TUTORIAL WORK
Public and private commissions together with personal research and development take up most of my year, but I always reserve a proportion of that time for teaching. Throughout my working life I’ve learned so much from so many that I feel the need likewise to pass on whatever skills I have.
Courses are hosted by educational institutions, the Countryside Agency and ad hoc groups associated with small towns and villages. Agendas vary according to the needs of the group. I see my job as helping others to achieve their own particular goals, rather than setting my own rigid timetable and professional targets. Full commitment and concentration are my only rules. Everyone works to their own designs.
ABBEYSTEAD
Under the aegis of the Countyside Agency I worked in six different rural areas of North Lancashire over a period of three years. Participants were mainly farmers and their wives; the aim: to make permanent stone footpath markers each with a relief-carved image particular to that spot.

Cockerel, by Gwen Atkinson, marking a way through a farmyard.
Hound, by Gerry Baines, marks a dog-walkers’ track.
CROSTON
A few enthusiasts in this small village drummed up enough support to commission me to run several week-end classes, at the end of which they formed themselves into a team: The Croston Carvers.

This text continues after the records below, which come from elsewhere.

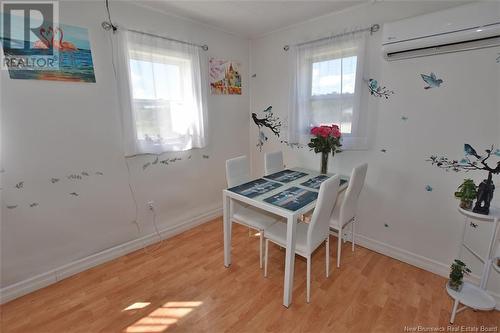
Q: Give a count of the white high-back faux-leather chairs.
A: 4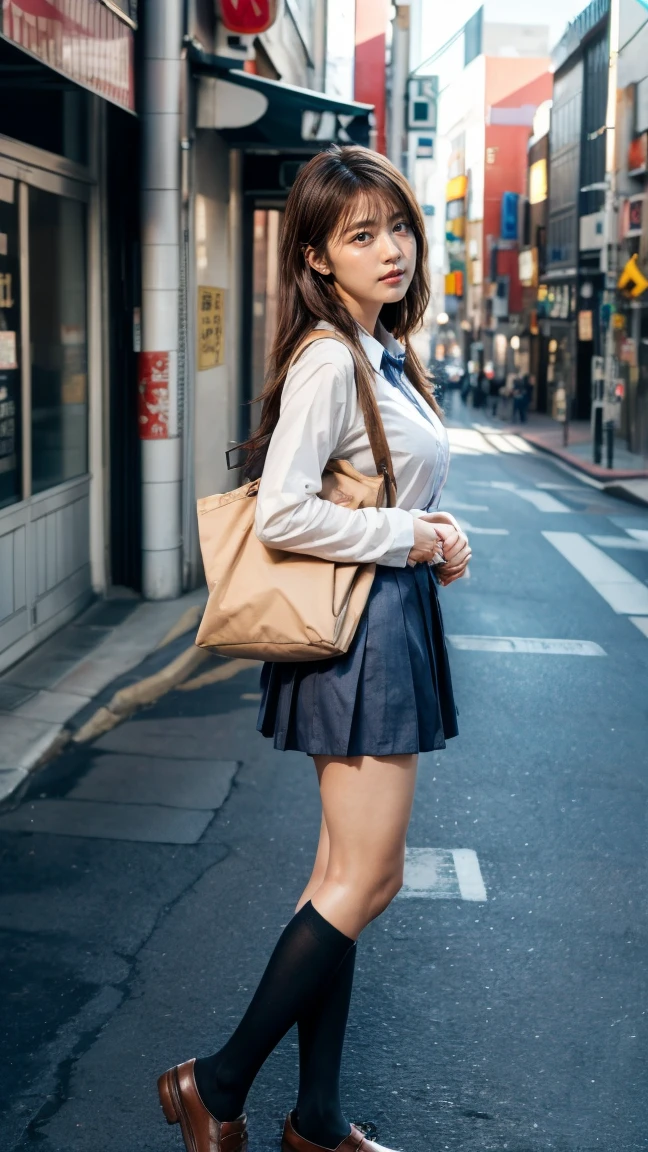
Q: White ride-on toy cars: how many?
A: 0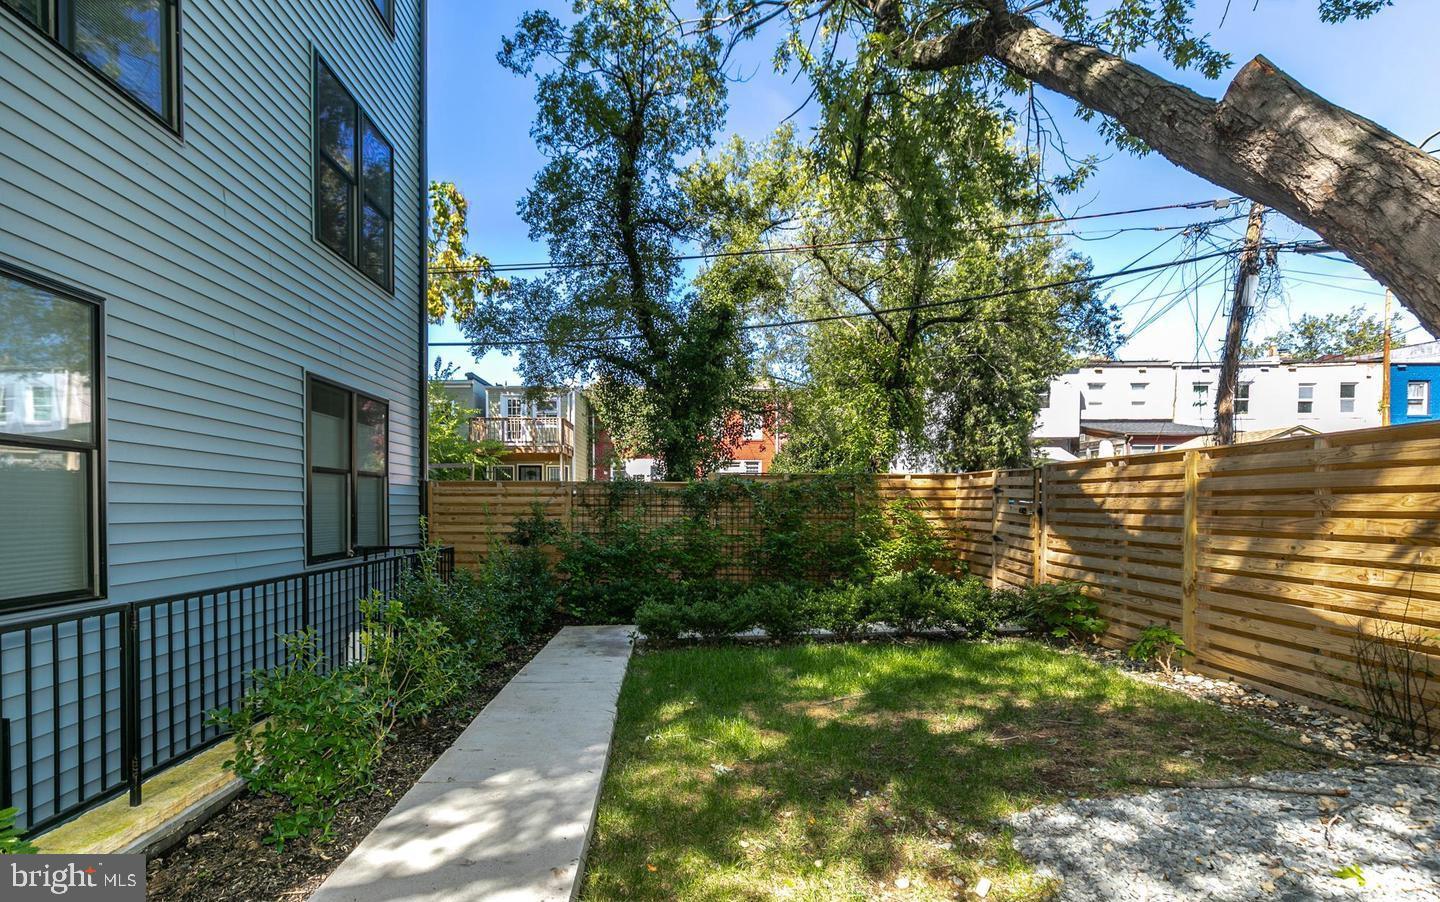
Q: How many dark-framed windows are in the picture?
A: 5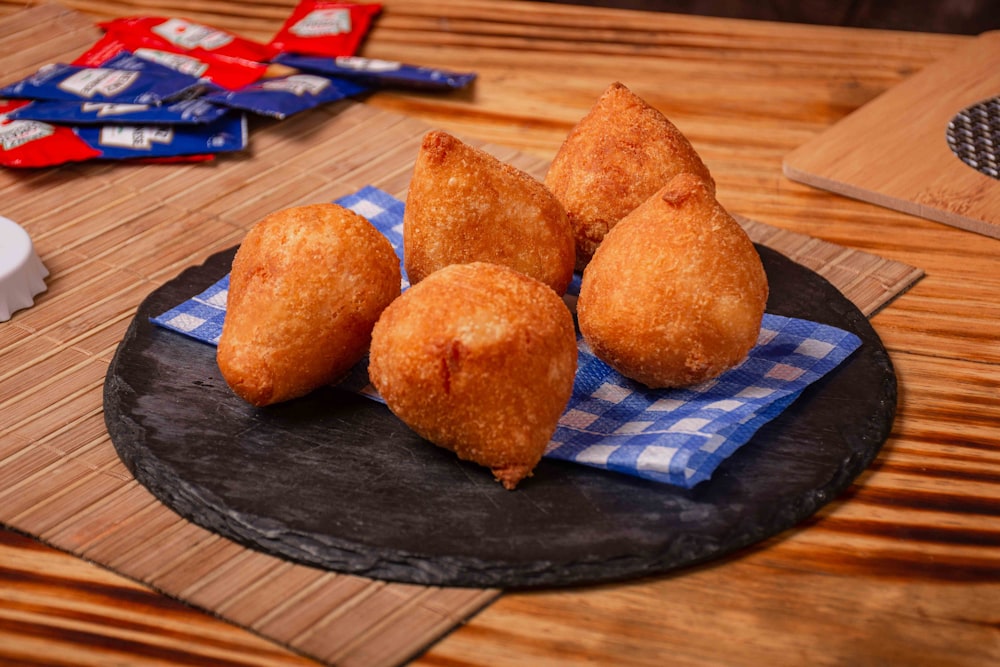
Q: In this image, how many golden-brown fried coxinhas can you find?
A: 5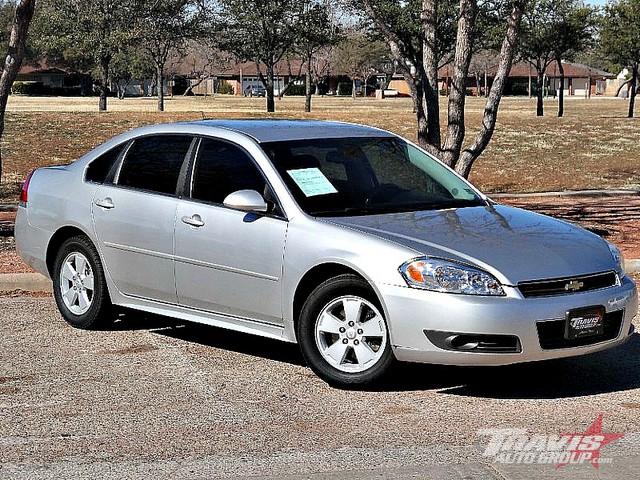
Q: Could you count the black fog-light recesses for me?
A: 1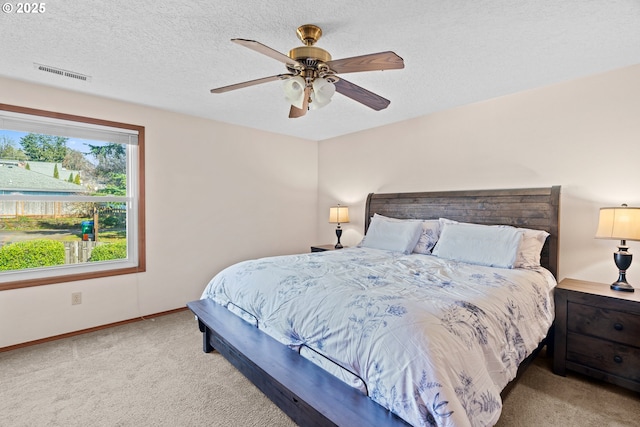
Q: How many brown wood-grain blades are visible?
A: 5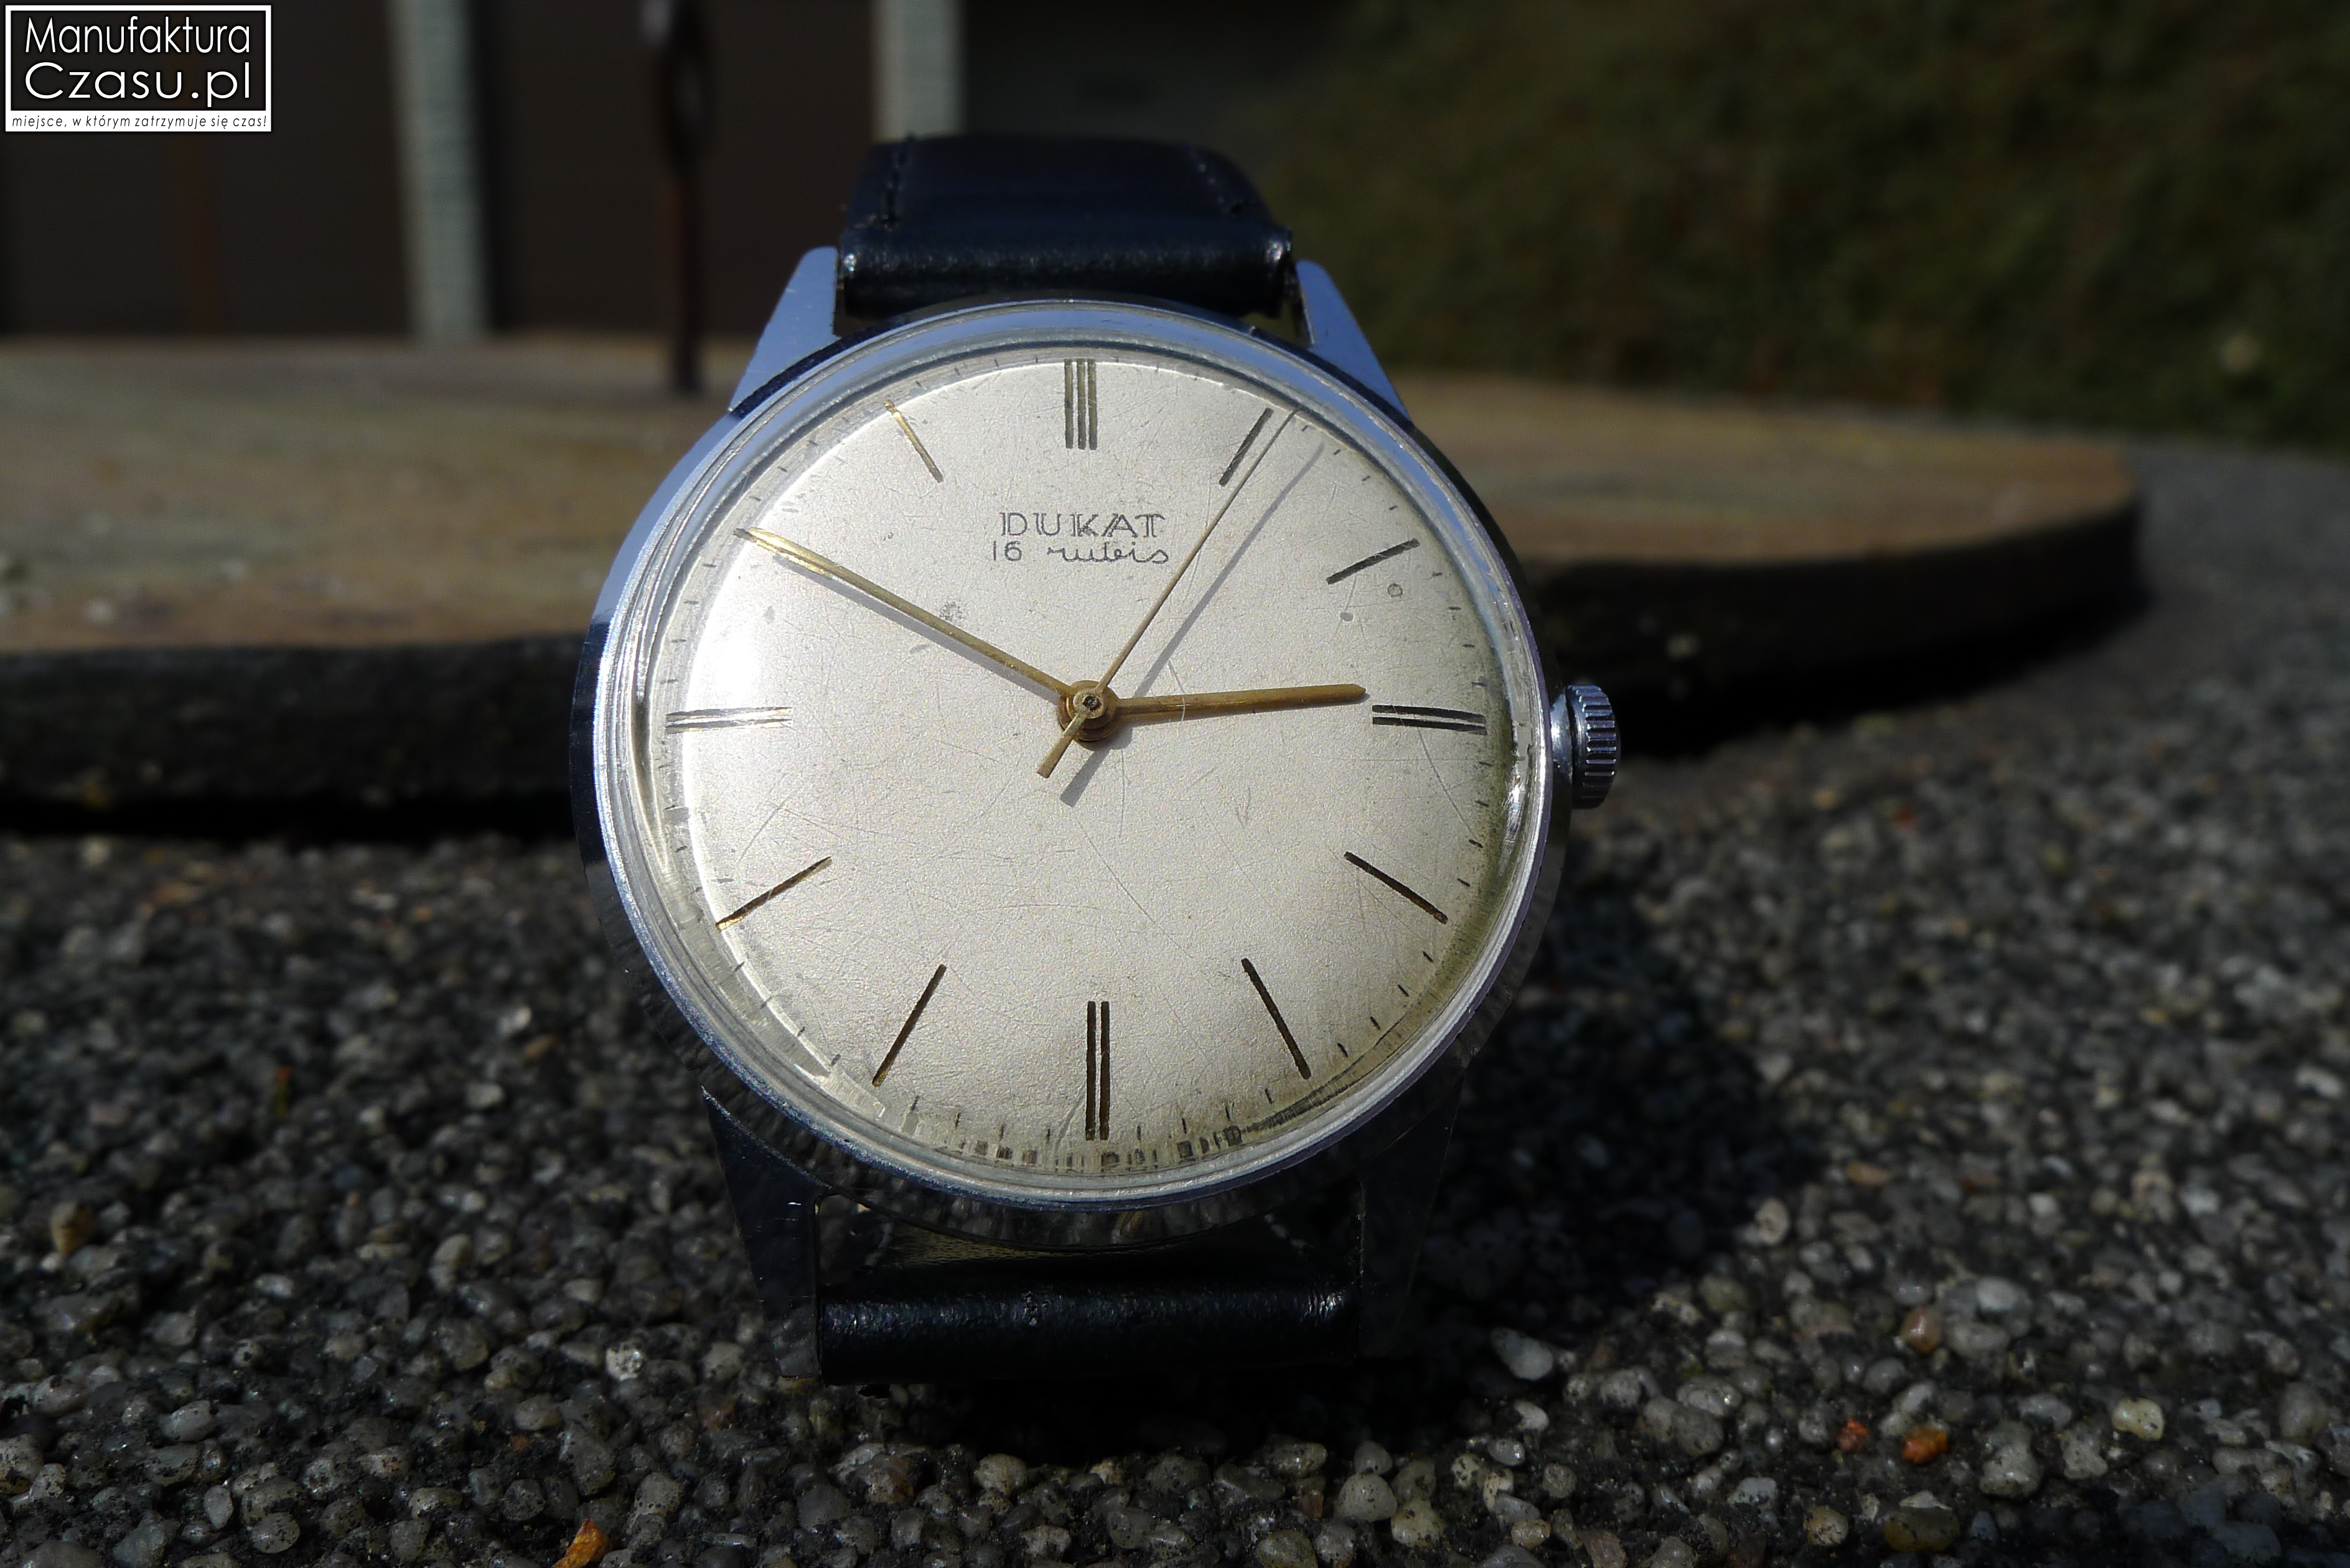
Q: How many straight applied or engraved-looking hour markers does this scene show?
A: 12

That was 4 years ago, and they’re still going strong making large-scale carvings for local builders and organizations. I designed them an alphabet “Croston” to give a very individual character to all their work. They can be contacted via Mark Farrer’s email: markf.ybuk@btopenworld.com

Transit of Venus: a carved stone, commissioned by a nearby village, to commemorate their own Jeremiah Horrocks, who was the first astronomer to observe the transit of Venus.
HIGHAM HALL COLLEGE, CUMBRIA, has a reputation for running a wide range of vocational courses. I offered one concentrating purely on lettering and found that each of my students arrived with quite different expectations, experience and ability. Some were able to design their own original letterforms, some copied existing models and some carved direct from computer-generated fonts. Each to his own! I have no universal axe to grind. My task is to encourage and lead each student in their own pursuit of personal excellence.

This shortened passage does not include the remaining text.